Microsoft co-founder Paul Allen reached No. 4 on the list of top donors by contributing $309.1 million last year. Most of the money went to the Allen Institute for Brain Science to pay for the first phase of a 10-year project to examine how the brain works and what causes neurological disorders. It will also be used to double the staff of the institute. Allen also gave $8 million to the EMP Museum, which he founded. The museum is in Seattle, and according to its website, it is dedicated "to the ideas and risk taking that fuel contemporary popular culture."

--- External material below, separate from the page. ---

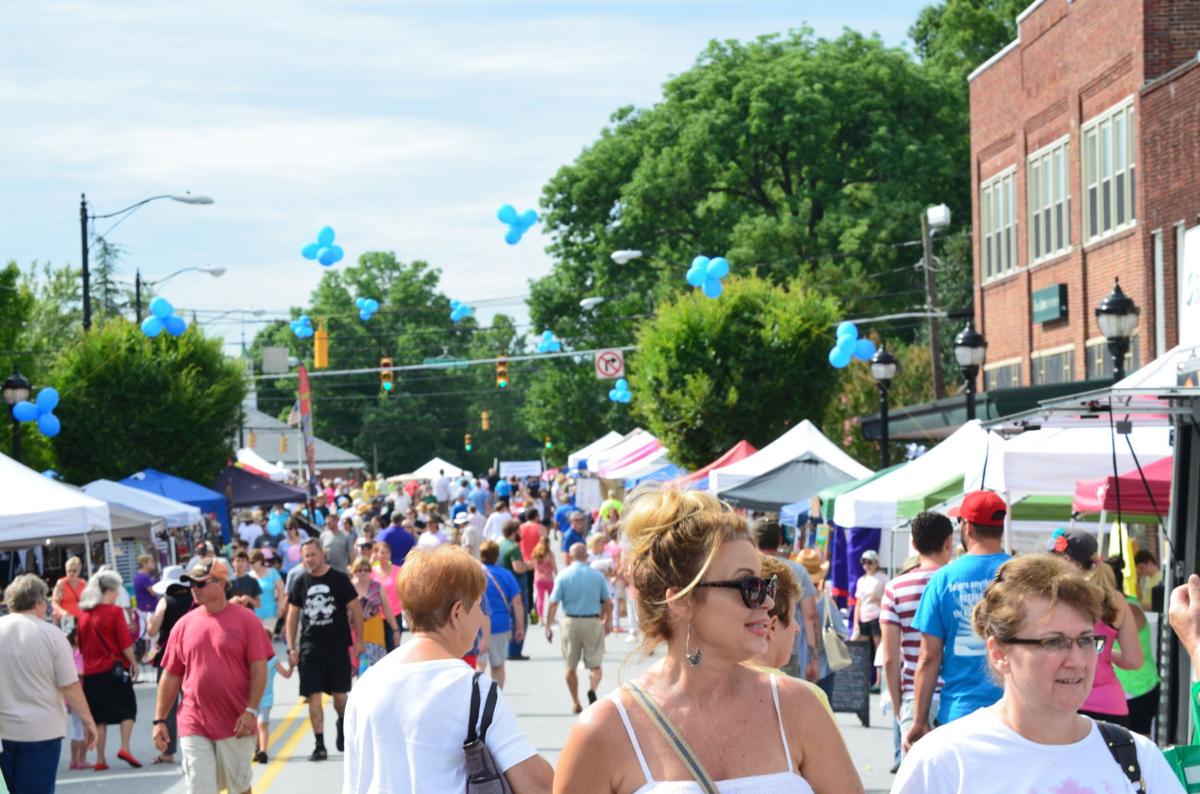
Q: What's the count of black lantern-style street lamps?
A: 4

AOSense co-founder James Spilker, Jr., and his wife Anna Marie Spilker donated $28 million to Stanford University's School of Engineering. AOSense designs and builds sensors, but Spilker, now a consulting professor at Stanford, is best known for pioneering work that led to the development of the Global Positioning System.

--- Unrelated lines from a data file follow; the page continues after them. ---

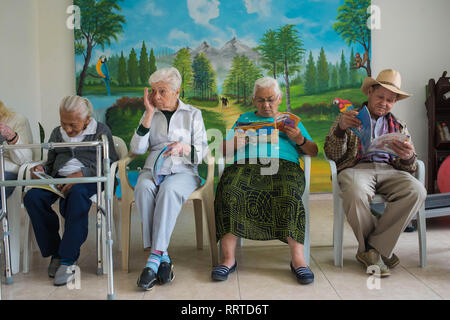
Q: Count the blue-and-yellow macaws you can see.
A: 1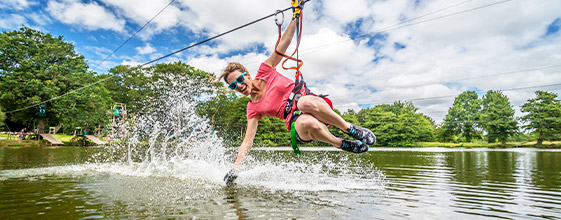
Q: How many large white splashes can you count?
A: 1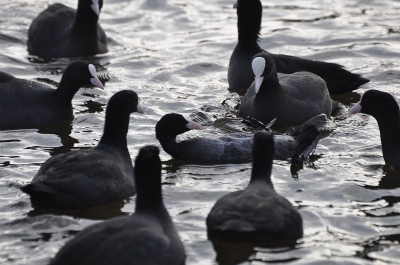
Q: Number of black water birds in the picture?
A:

I'm not clear on the methodology used by the Chronicle of Philanthropy, so I don't know why Microsoft co-founder Bill Gates isn't on the list. No matter. The Bill & Melinda Gates Foundation, which the couple set up in 1997, gives away nearly $4 billion a year. Because ill health and poverty go hand in hand, much of the foundation's money goes to fighting malaria and paying for vaccination drives against infectious diseases. As the Financial Times has pointed out, that $4 billion is nearly half as much as the U.S. government spent on global health initiatives in 2012.

Here's to a generous and peaceful 2014. Happy New Year!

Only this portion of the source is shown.